• **Exercise instructions**: Strip out all images, then restate the data verbatim.

Dataset content Block Start

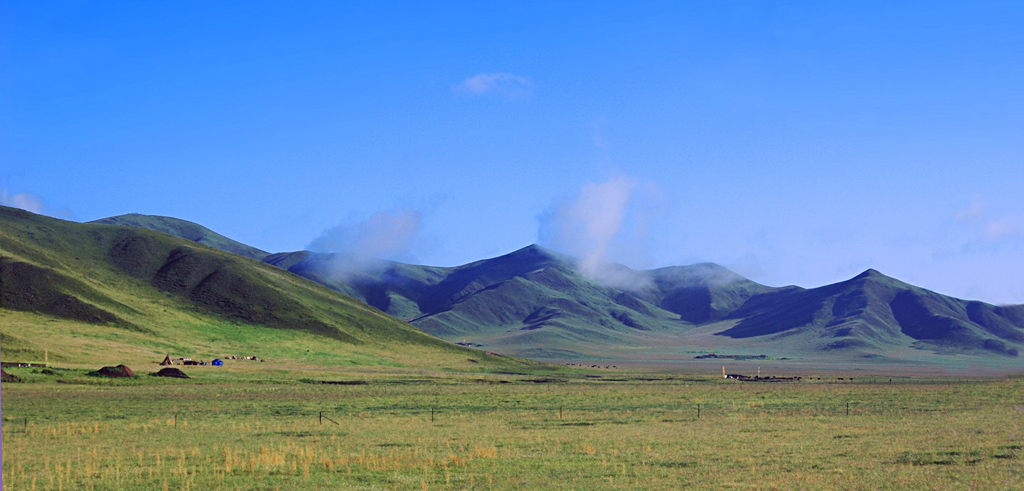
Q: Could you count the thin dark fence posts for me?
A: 7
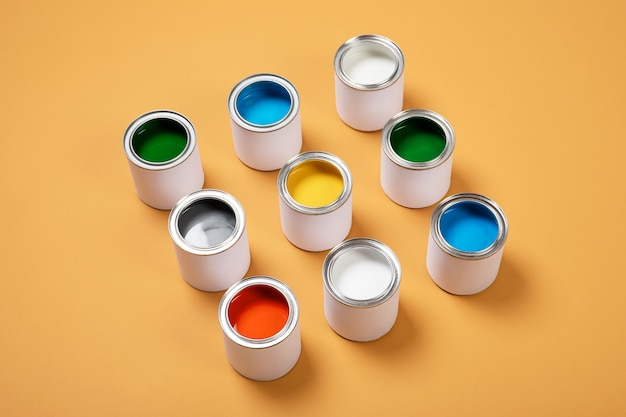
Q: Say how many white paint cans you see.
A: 2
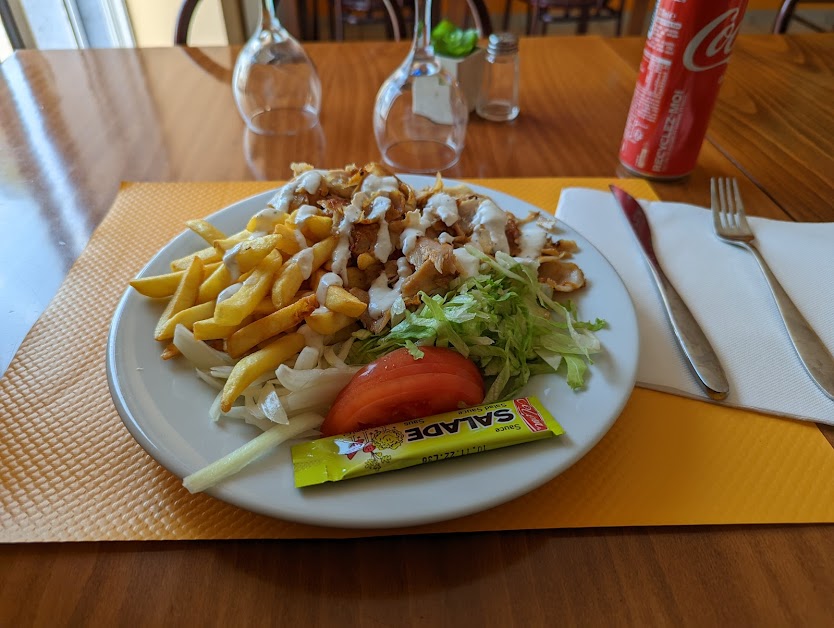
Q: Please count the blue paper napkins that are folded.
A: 0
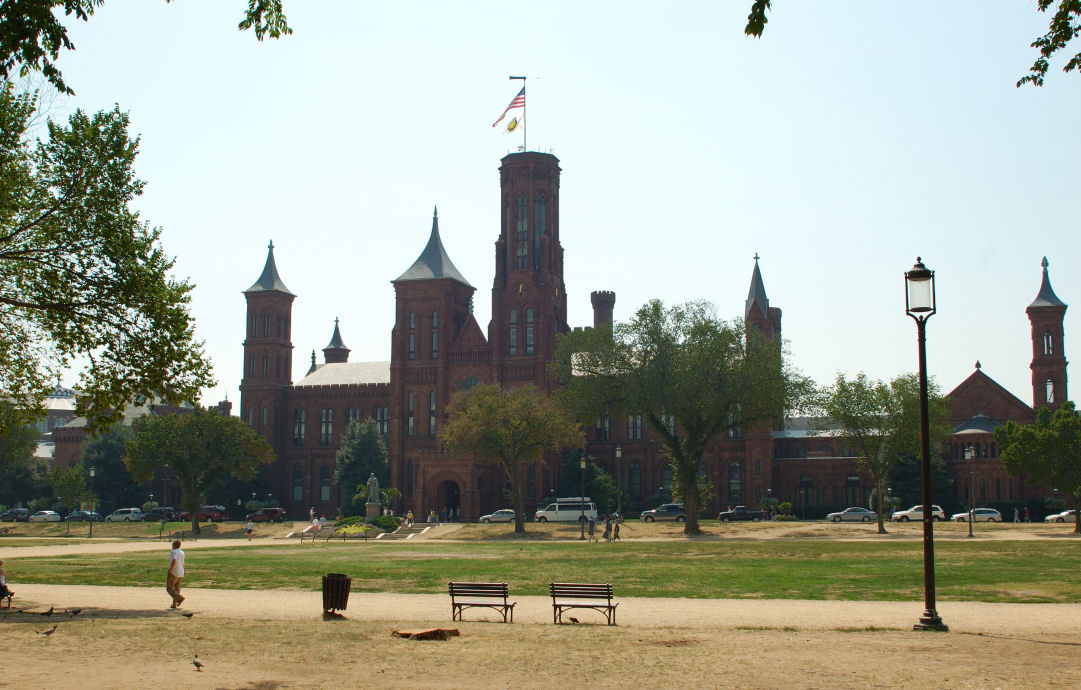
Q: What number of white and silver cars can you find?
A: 8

Dataset content Block End

• **Your response**:
Q: Could you count the thin dark fence posts for me?
A: 7
Q: Say how many white paint cans you see.
A: 2
Q: Please count the blue paper napkins that are folded.
A: 0
Q: What number of white and silver cars can you find?
A: 8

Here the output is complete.